Watch an exclusive conversation between @BarackObama and @MarcusRashford as they discuss the power young people have to make change, the importance of giving back to your community and the positive impact of reading: https://t.co/xYmhutN0Vd#RashfordMeetsObama pic.twitter.com/oXytxro90N— Penguin Books UK (@PenguinUKBooks) May 28, 2021
“A lot of the young people I meet, including Marcus, are ahead of where I was when I was 23 and they are already making changes, being positive forces in their communities and countries. The whole purpose of the Obama Foundation is to work with young leaders around the world and in the United States, and encourage their voices, mentor them, give them opportunities to scale up the work they are already doing, but what I constantly try to counsel is patience. One of the great things about being young is being impatient, you want to get stuff done right away, but when you start dealing with issues like hunger in communities, or conflict in certain countries, or big environment issues like climate change, these are issues that take years and sometimes decades to have a big impact.

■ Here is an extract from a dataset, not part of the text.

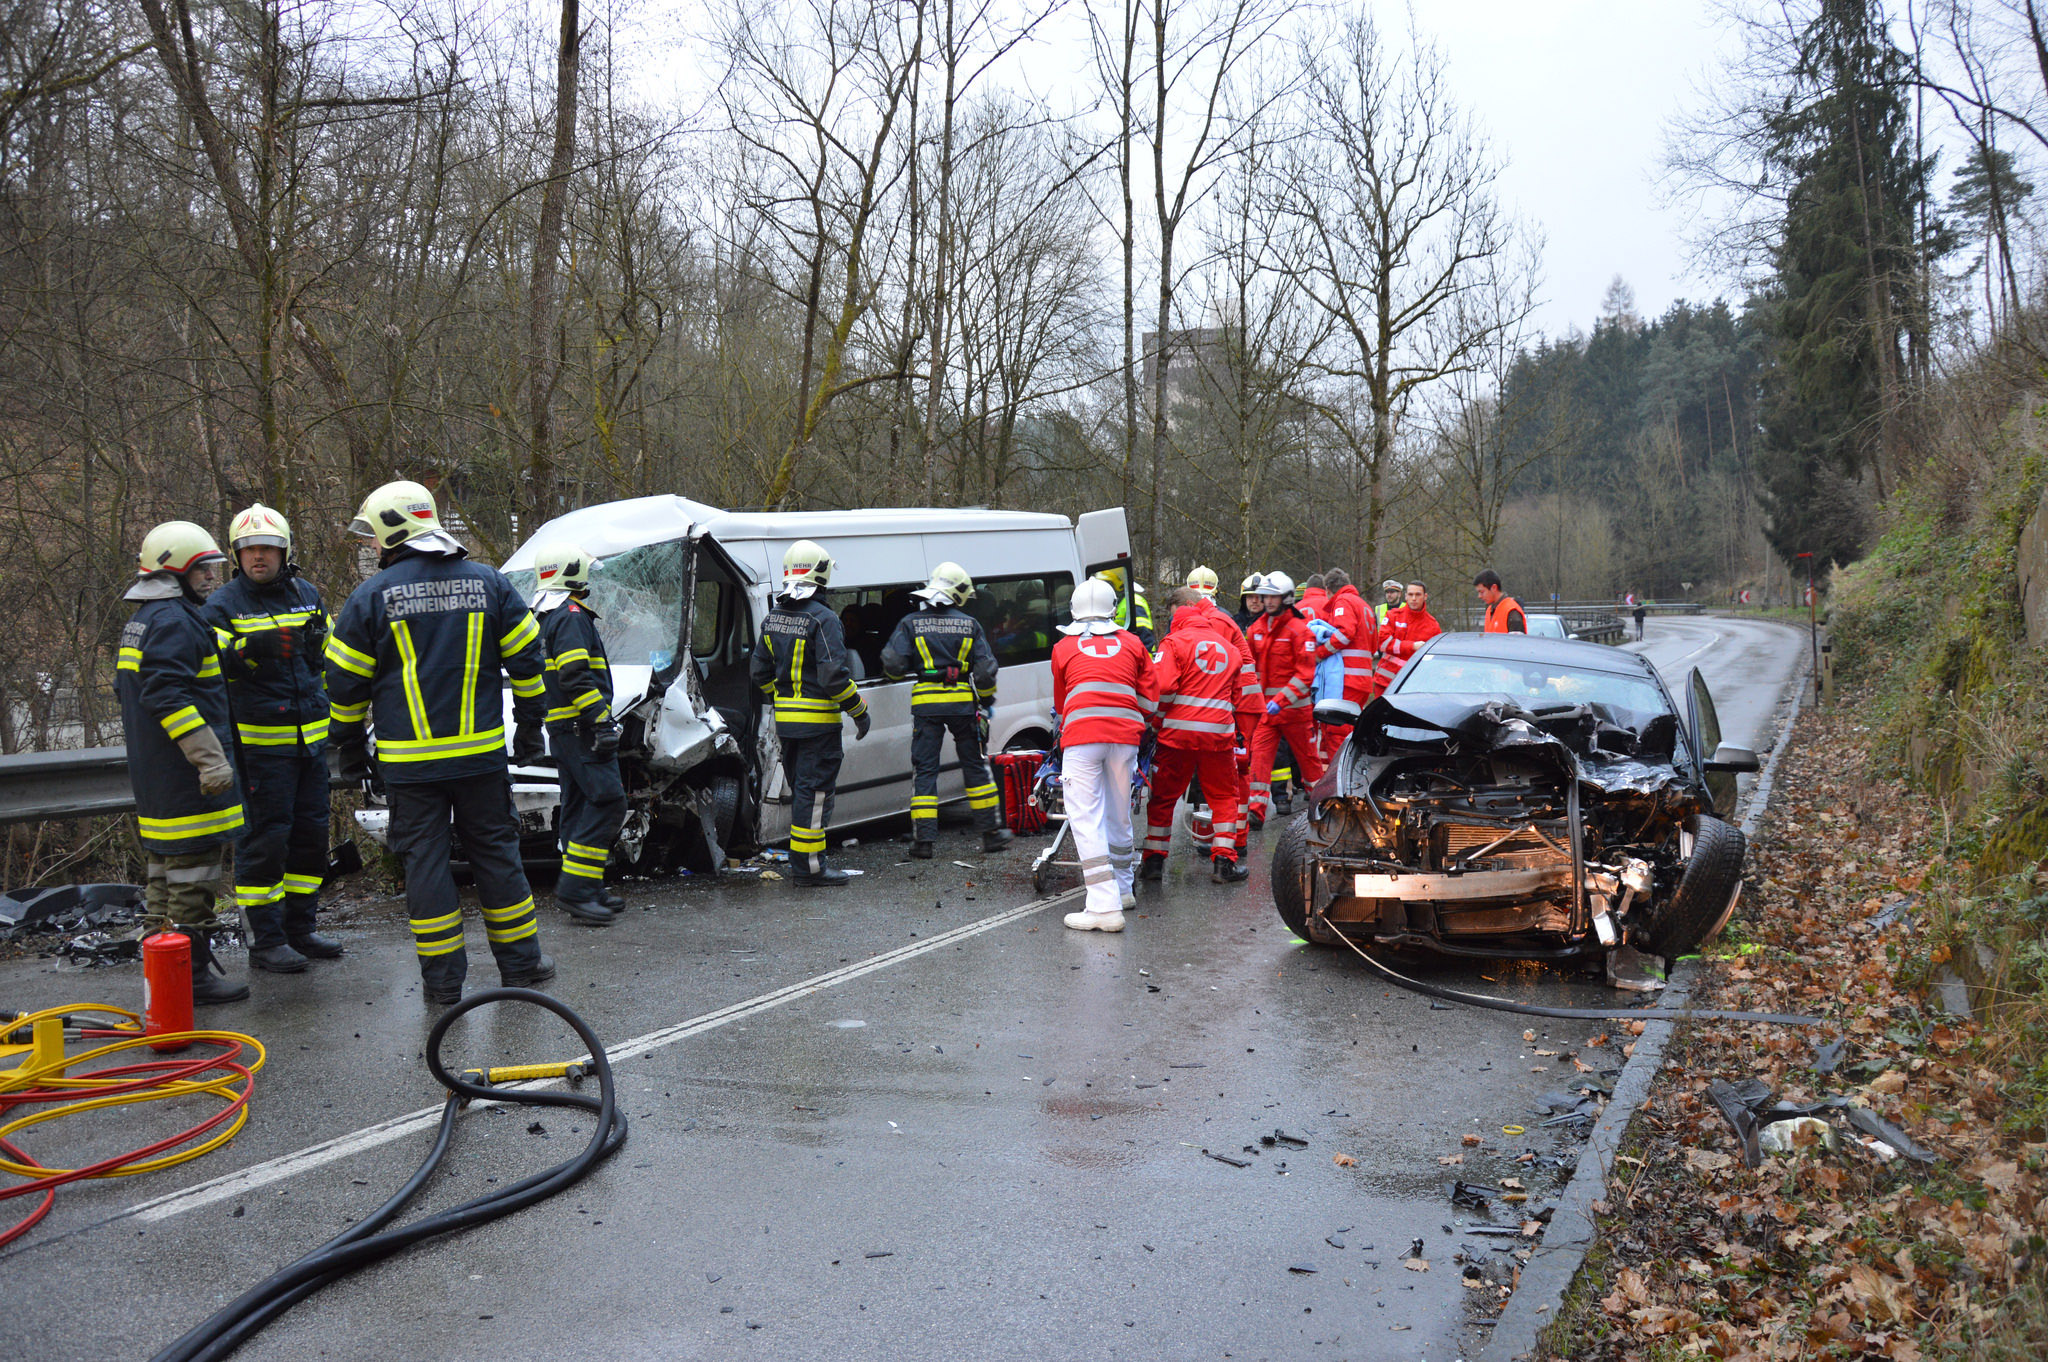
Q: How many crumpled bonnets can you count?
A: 2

You can have a localised impact and that is important, but I find that sometimes young people get frustrated when change doesn't happen overnight... I try to remind them you can’t let impatience turn into cynicism, resignation or discouragement. You have to constantly sustain yourself by knowing each time I do something positive, even on a small scale, that is making a difference and it is the accumulation of people doing positive things over time that makes us a little bit better with each generation. So, I always tell young people, don't be too hard on yourself if, after important work, you don't get 100 per cent of what you are hoping for, because a lot of times progress is two steps forward and one step back.”